I have just re-read a post on this blog, which was a pain diary, describing how I was trying to control the terrible pain I was having last summer, with codeine and paracetamol.  It wasn’t that successful and a few days later or so, I collapsed and ended up in Addenbrooke’s.  Nothing was done and I just struggled on.  And then a few weeks later, I ended up having a fit like symptom, when I was putting on my coat.  I can remember feeling a bolt of pain in my humerus and then I went into oscillation. It’s funny, but I may remember something similar happening, just after I broke the bone, as I walked home from school. Addenbrooke’s put me on Keppra to stop it happening again. It hasn’t.

Q.5 Should I keep taking the Keppra?

I incidentally take it with vitamin B6 to avoid any side effects, but also as I’ve been advised by a Dutch doctor to take B6 anyway, as he feels that coeliacs should take it to reduce the risk of strokes.

Because of the pain and because it felt like someone was pouring awful muck down my throat, I went to see an ENT specialist to see if my sinuses were bad.

He found everything clear, but thought that I was suffering from a serious pollen allergy.  Now as a child, I was very sickly and was always off school. In my first year at Grammar School I virtually missed all the second term. Gradually it got better and it really improved when first we went to live on the 11th floor in the Barbican and later when I started flying aircraft for pleasure.

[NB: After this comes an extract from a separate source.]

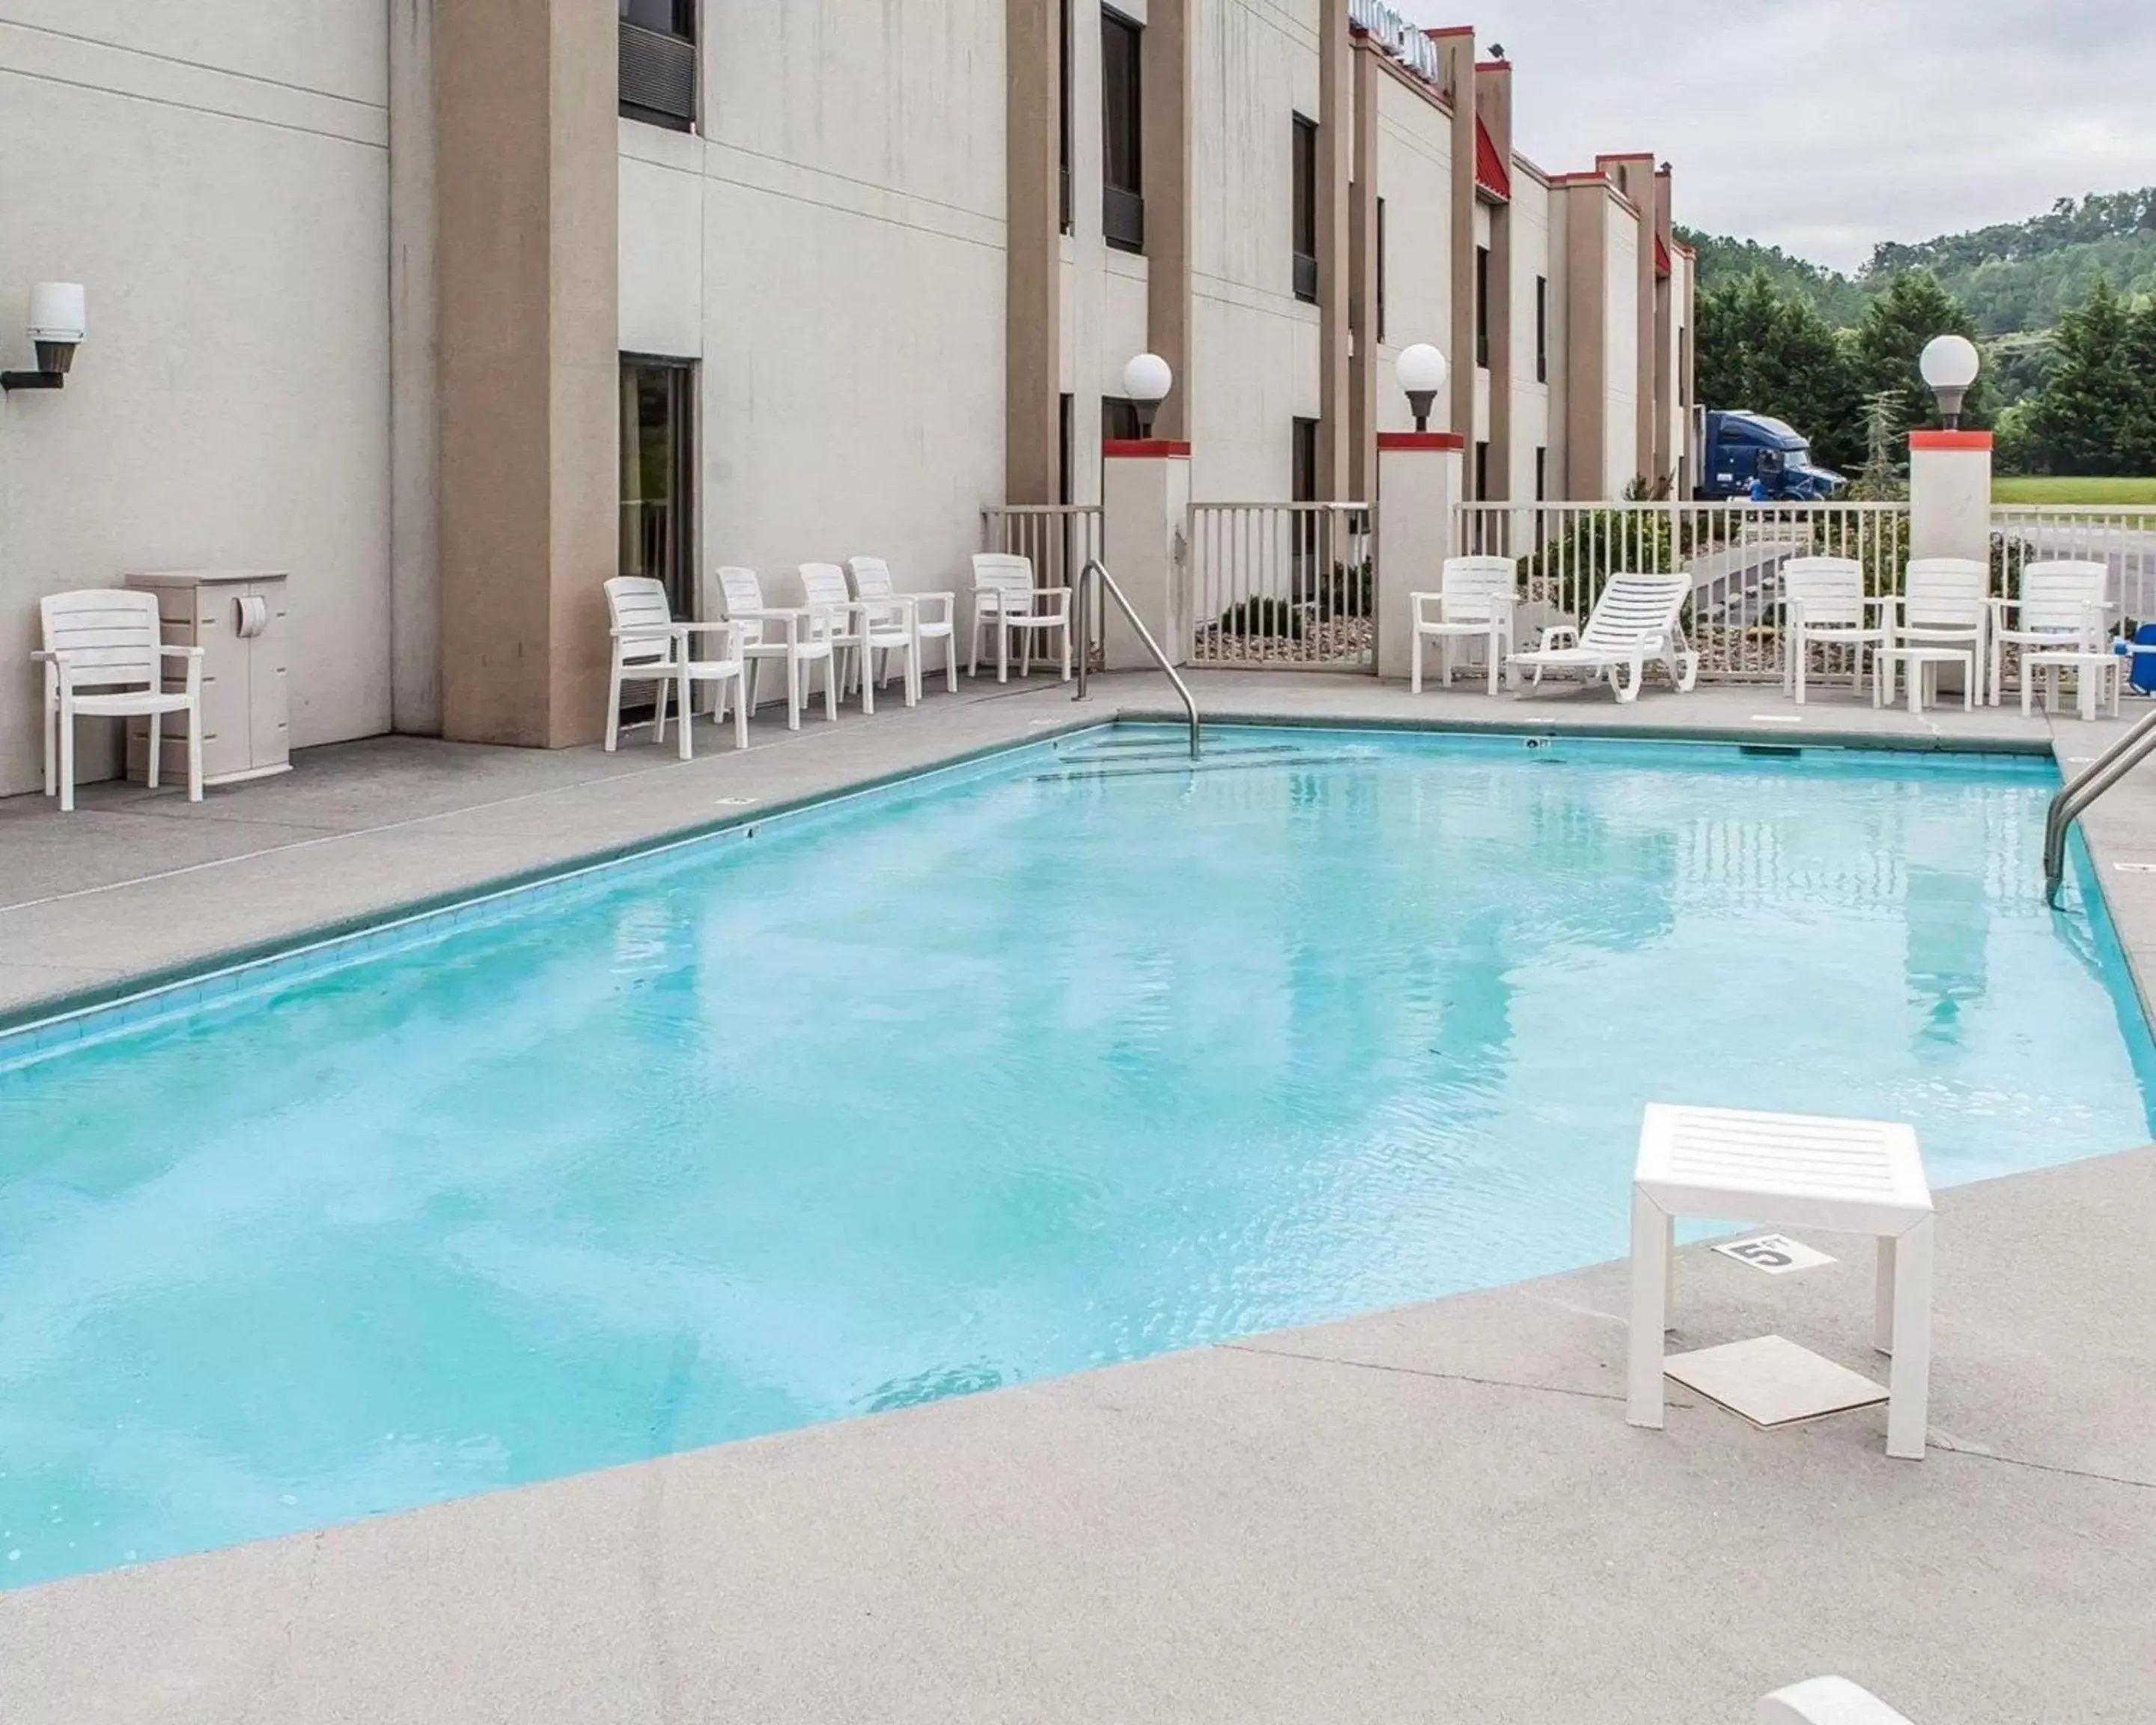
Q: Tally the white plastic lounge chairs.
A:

I’ve also had some bad winters and springs before, but not as bad as this one, when for much of the time, I just couldn’t breathe. Although in the last twenty years or so, I’ve lived on top of a hill with a strong westerly wind and my late wife and I could afford to take holidays in the sun in January. Funnily, my cardiologist,said that everybody should take two weeks in the sun every winter.  I did try to do this in April by going to Greece and backpacking around the islands, but was irritated by everyone smoking all the time. 

I know from travelling around the UK in the last year, that when I get out of the pollen I feel better.  For instance, I went to Barnsley in March on a breezy day to see the football and felt a lot better that day. On the other hand, I walked past a tree-shredding machine at Euston a couple of weeks ago and it set me off coughing for half-an-hour.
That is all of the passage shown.